– Хоть кто может быть, – процедил батя. – И эти, и бессарабские, и, мать их, таймырские! Я уж молчу про всякие микронации вроде Астромига, они тут тоже ошиваются. И всякие стрёмные ордена Инспекции – тоже.
– Бессарабские-то как? – решил я блеснуть познаниями астрогеографии. – До них систем сорок, и через туманность нырять… мелкие суда не вынырнут! А с таймырцами же пакт…
– Не умничай, – предложил батя. – Давайте все ненадолго просто заткнемся и молча посидим.
«Завет Ильича» стоял, опёршись на стеллаж с барахлом и молчал – кулеры перестали охлаждать квантовый мозг андроида, что говорило о температуре ниже десяти по цельсию. Голографический экран браслета, на котором я прочёл про острую потребность в сне, погас, и одним источником света стало меньше. Тусклый свет буржуйки выхватывал лишь силуэты бати, меня, робота и Арсена, скучковавшихся на верхней палубе. Другие источники освещения – подсвеченный пульт на капитанском мостике в двадцати метрах, да тускло сверкающие гипототемы-коньки в круглых просмотровых окнах двух туннелизаторов по бокам. Космическим конькам сказали уснуть, те и погрузились в подпространство по самый нос, лишь на пару сантимов высунулись, держась за вольфрамовые привязи. Электростанция, которая питается от излучения коньков, заглушилась, основные батарейные блоки батя тоже отключил, по какой-то логике посчитав, что ищейки могут нас вычислить по электронаводкам.
Наш волчок, космозверюга для создания гравитации, задремал под нижней палубой, но нырять без спросу не думал и силу тяжести на корабле пока держал успешно. Если бы не он, хитрая система вентиляции не работала, и мы бы все задохнулись от печного дыма. Однако магнитные ботинки снимать пока было рано – мало ли что. Нам хотя бы достался смирный старикан. Бывало, что псина срывалась с привязи, отправляя жителей корабля болтаться в невесомости – наш был не такой.
– Жрать хочу, – заметил я. – Может, картофан поставить?

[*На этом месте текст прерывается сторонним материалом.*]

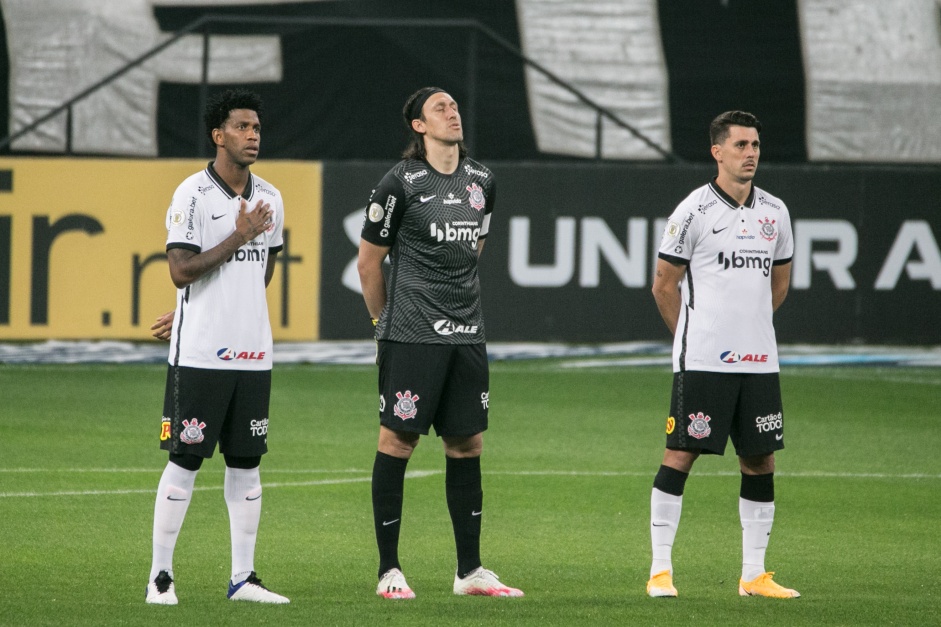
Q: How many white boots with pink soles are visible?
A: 2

– Дрова кончаются. И щепок наколи сразу, – буркнул батя – Плохо горит.
– Откуда?
– Из грузового, блин! Откуда ещё. Там в заднем правом углу поддоны от холодосов остались, наколи.
Тихо матюгнувшись – так, чтобы не списались трудочасы за матершину, я пошлёпал вниз. Чтобы добраться до грузового отсека – самого крупного на корабле – потребовалось спуститься на один пролёт, пройти по узкому коридору, раскрыть гермодверь – вручную, поворотным винтом, потому что наша скудная автоматика не работала. Затем прошагать ещё два пролёта вниз вдоль стены грузового отсека, включив фонарик в браслете.